Red Square

A one-sided conversation with a middle-aged communist named Zahara, demonstrating on May Day in front of the Kentucky Fried Chicken in Tahrir Square.

We’re trying to gather the workers today to ask for our rights, establish a real party for the workers, and defend our rights. You see this flag? This is the first time that we raise the hammer and sickle in more than thirty years. Sixty years. We painted them ourselves. We don’t have any money. No money! It’s a new flag. But we hope it might become more widely available. We hope the street vendors will start to sell them, so we don’t have to make them ourselves.

Here in Tahrir there are only a small number of people demonstrating for the workers. But Al-Mahalla? That’s where the factories are. It’s full of demonstrations. In Alexandria, Ismailia, and Tanta, too.

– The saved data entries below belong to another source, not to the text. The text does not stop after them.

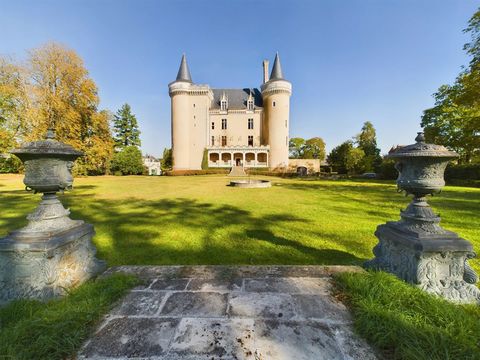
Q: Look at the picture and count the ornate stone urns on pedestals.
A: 2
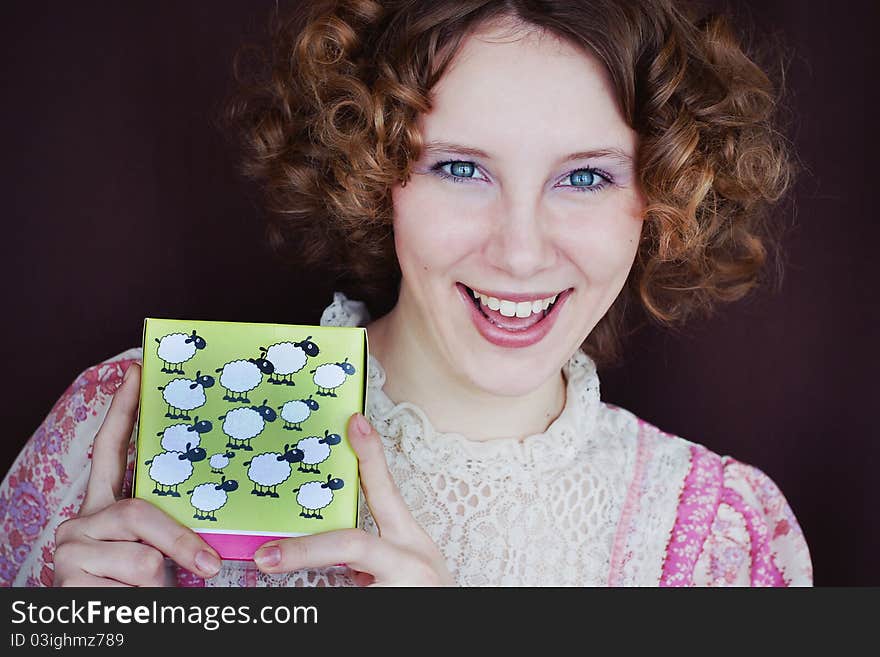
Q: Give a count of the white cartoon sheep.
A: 14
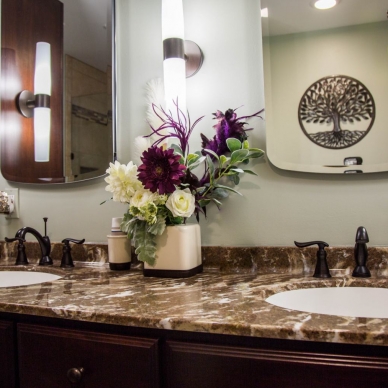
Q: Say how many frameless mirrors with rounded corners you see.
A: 2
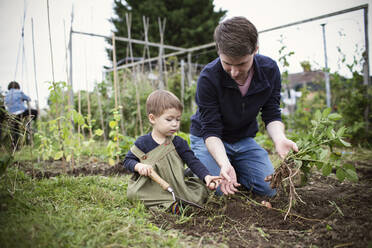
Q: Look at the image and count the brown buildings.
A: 1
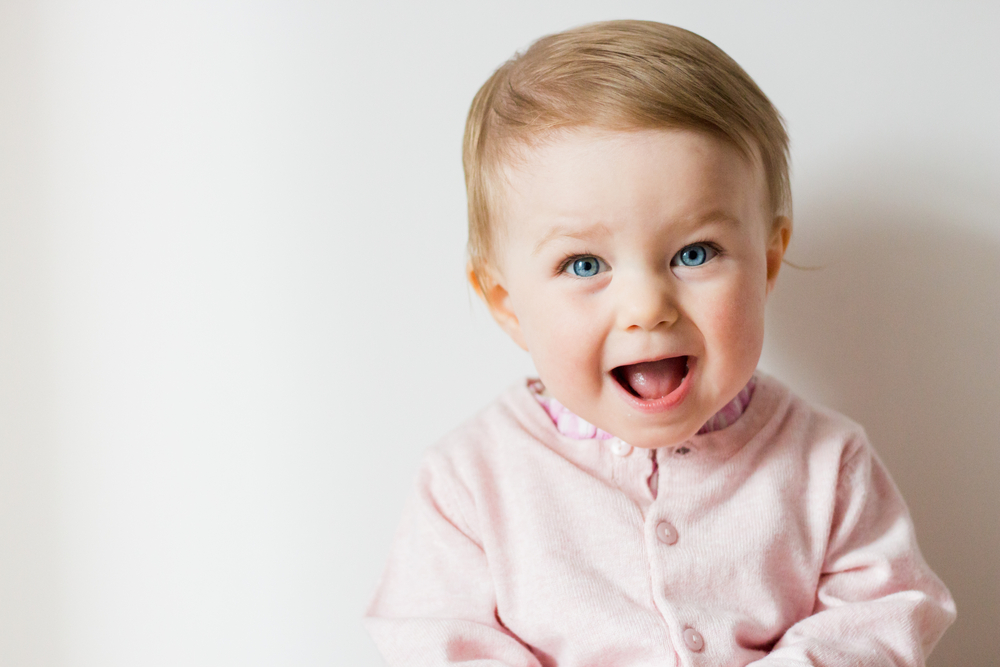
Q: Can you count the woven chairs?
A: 0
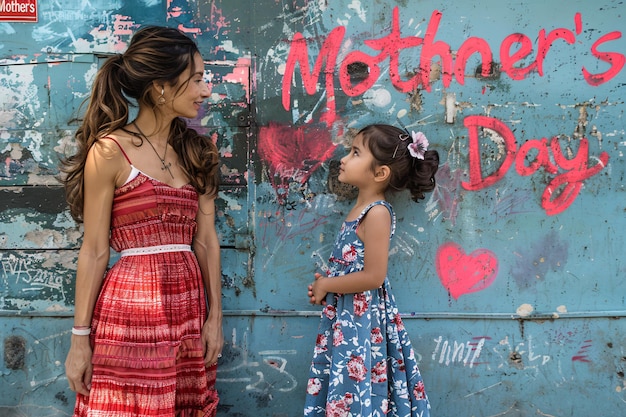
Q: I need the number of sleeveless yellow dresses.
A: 0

The secret police prohibited the working class from expressing its opinion, because it threatens the capitalists all over the world. American capitalism wants to accumulate money, and Egyptian capitalism also wants to accumulate money, so the working class was driven to hell. For example, in Yemen there is a crushed social class where all people are very poor, without anything to wear — they only have their slippers. It’s a social class conflict also in Syria, and here, too. We’ve been demanding that Mubarak step down since 1999.

Mubarak changed the Egyptian people. Now the Egyptian people suffer from depression. They suffer from schizophrenia, they have paranoia. We are a people with paranoia! I am going through many crises. I walk in the street, talking to myself. Me, an intellectual, walking in the street talking to myself! He made us lose our minds.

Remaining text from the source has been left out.